*** Opening Available data ***

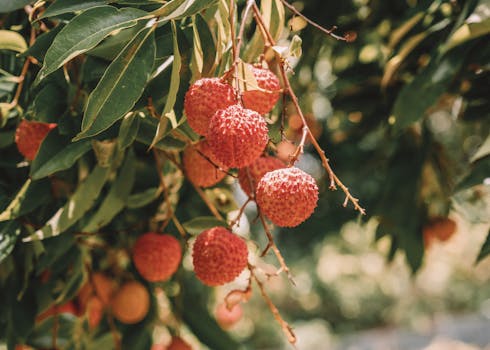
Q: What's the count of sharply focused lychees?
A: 5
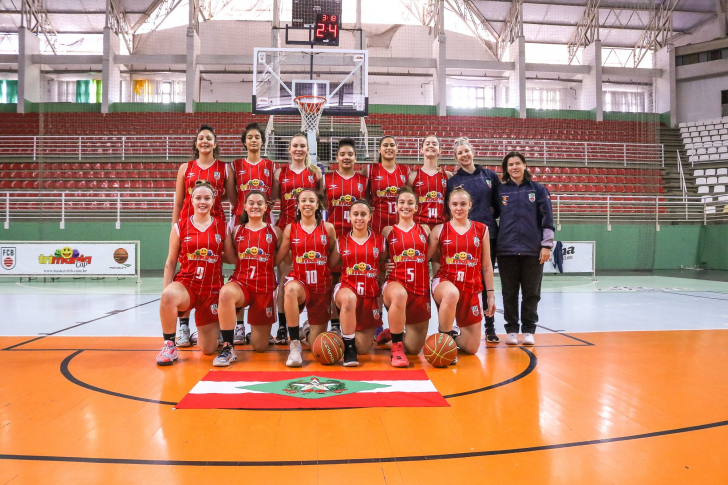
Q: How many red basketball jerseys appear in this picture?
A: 12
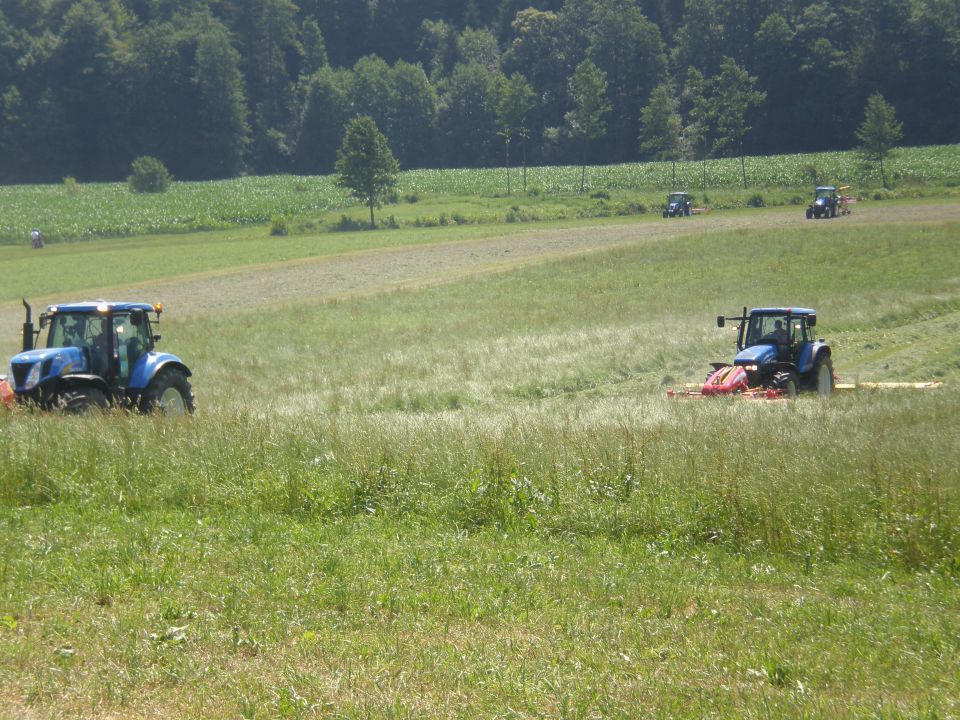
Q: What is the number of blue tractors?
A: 4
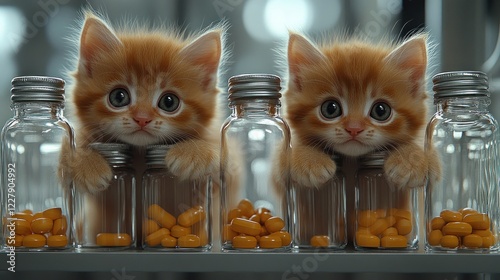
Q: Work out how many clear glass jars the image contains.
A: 7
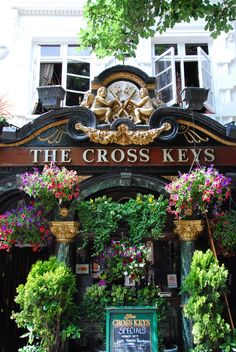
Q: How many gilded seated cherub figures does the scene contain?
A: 2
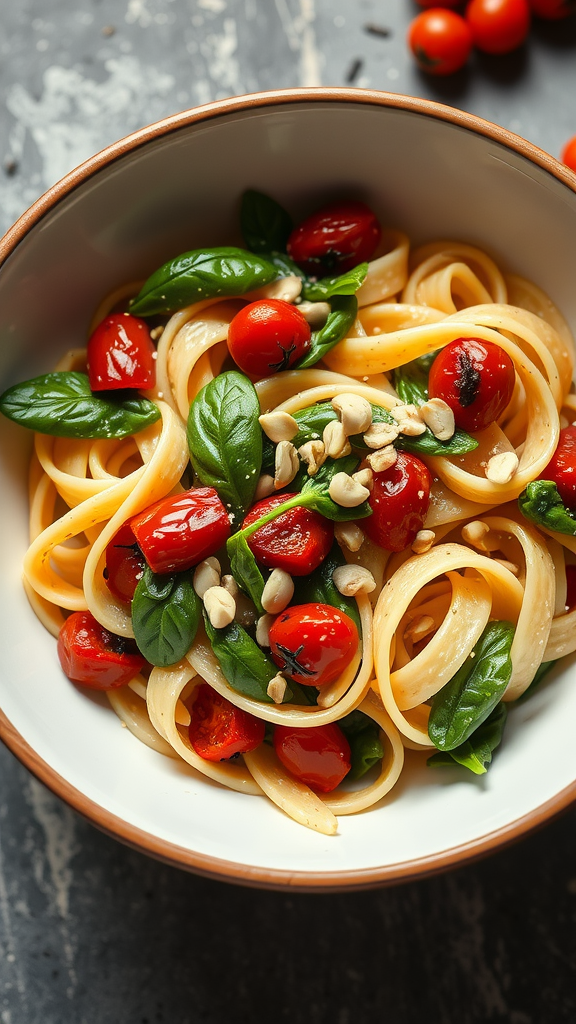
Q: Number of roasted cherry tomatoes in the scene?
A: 13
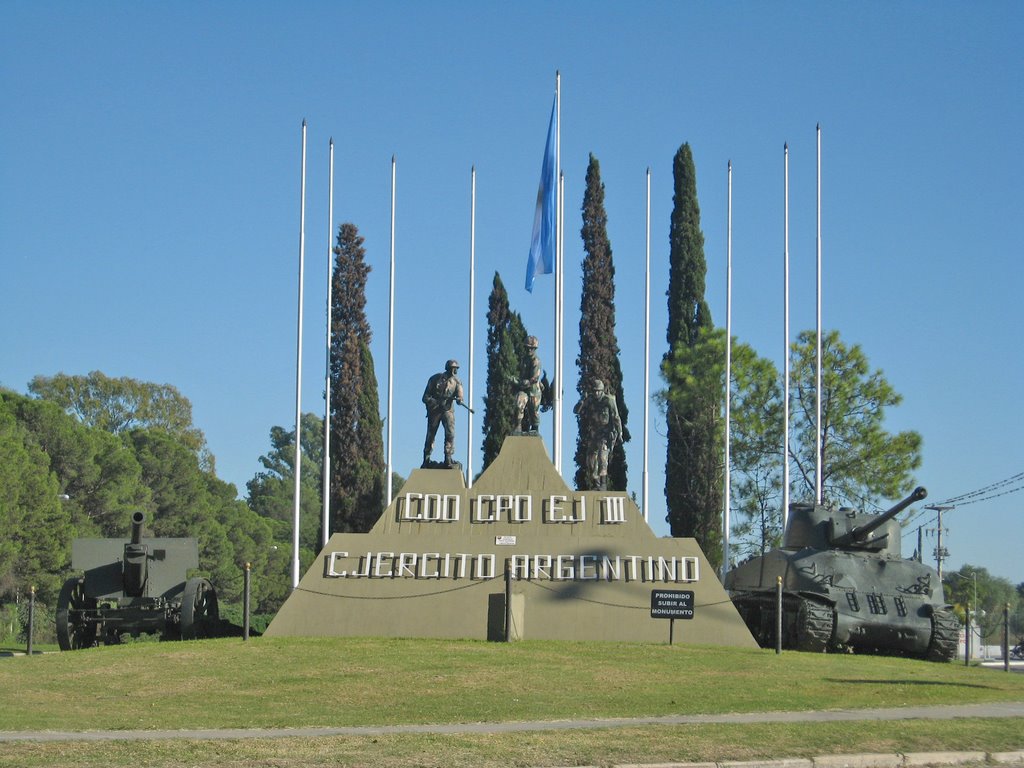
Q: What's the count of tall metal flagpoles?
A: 10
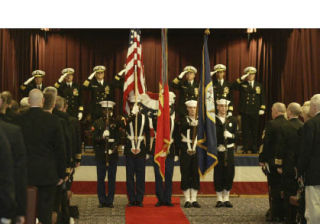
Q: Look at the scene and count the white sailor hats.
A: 2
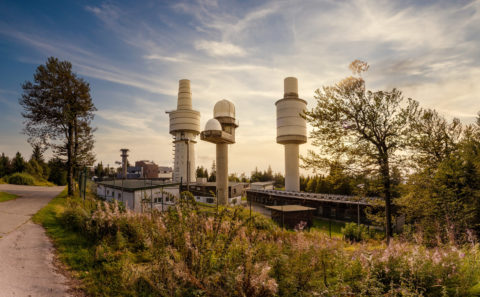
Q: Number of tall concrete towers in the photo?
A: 3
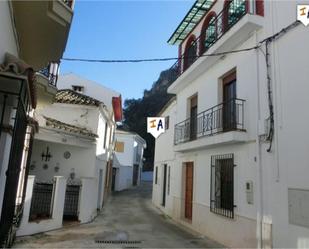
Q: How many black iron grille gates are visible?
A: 2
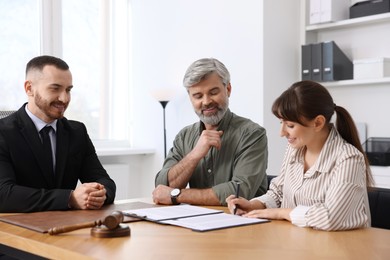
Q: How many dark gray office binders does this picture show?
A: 3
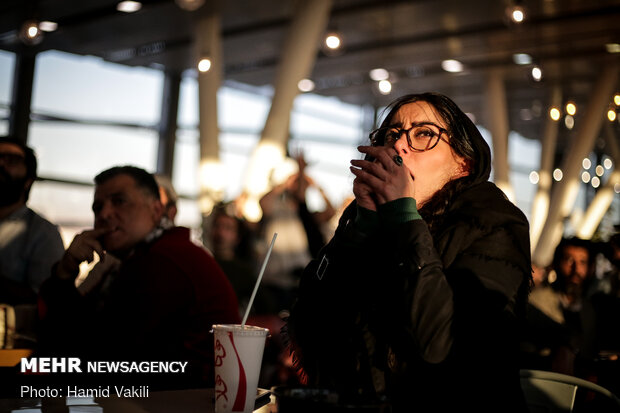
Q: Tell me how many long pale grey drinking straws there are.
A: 1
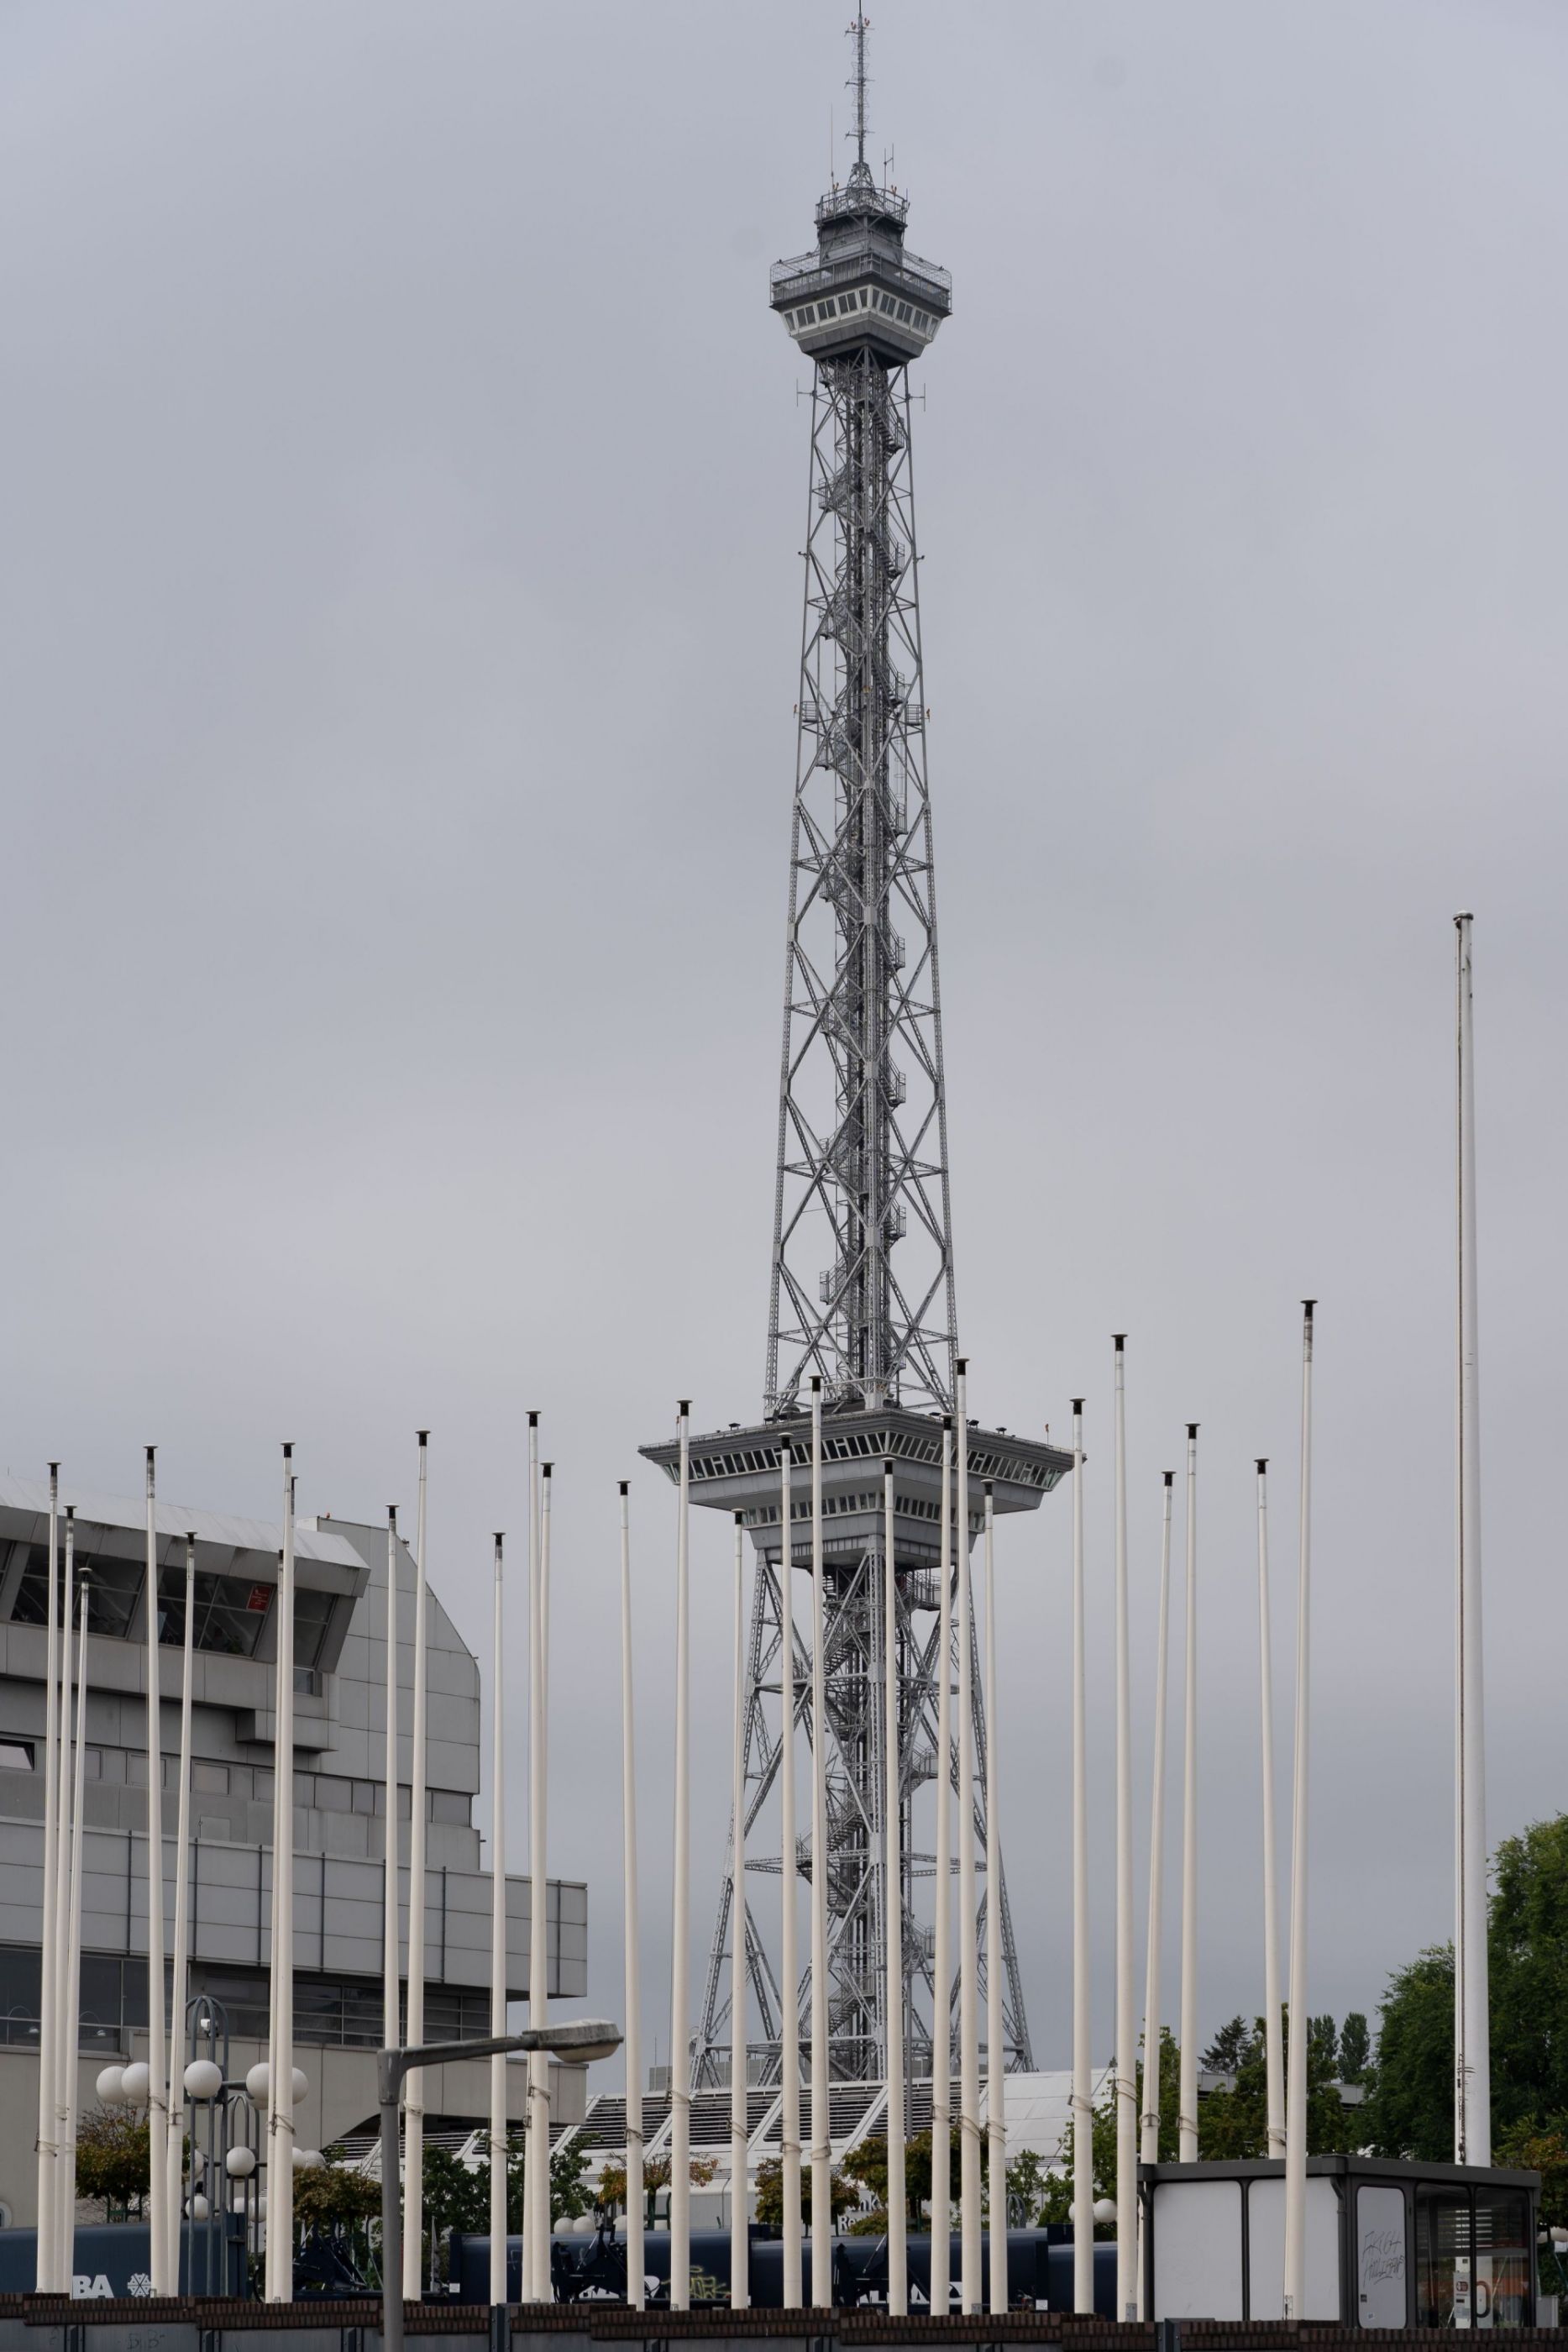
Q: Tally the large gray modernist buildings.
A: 1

*** Closing Available data ***

**Try it**
Could you write out again, exactly, the lines from the line containing "Q: Number of roasted" through the last line of the records above? Leave out the pictures.

**Answer section**
Q: Number of roasted cherry tomatoes in the scene?
A: 13
Q: What's the count of tall metal flagpoles?
A: 10
Q: Look at the scene and count the white sailor hats.
A: 2
Q: Number of tall concrete towers in the photo?
A: 3
Q: How many black iron grille gates are visible?
A: 2
Q: How many dark gray office binders does this picture show?
A: 3
Q: Tell me how many long pale grey drinking straws there are.
A: 1
Q: Tally the large gray modernist buildings.
A: 1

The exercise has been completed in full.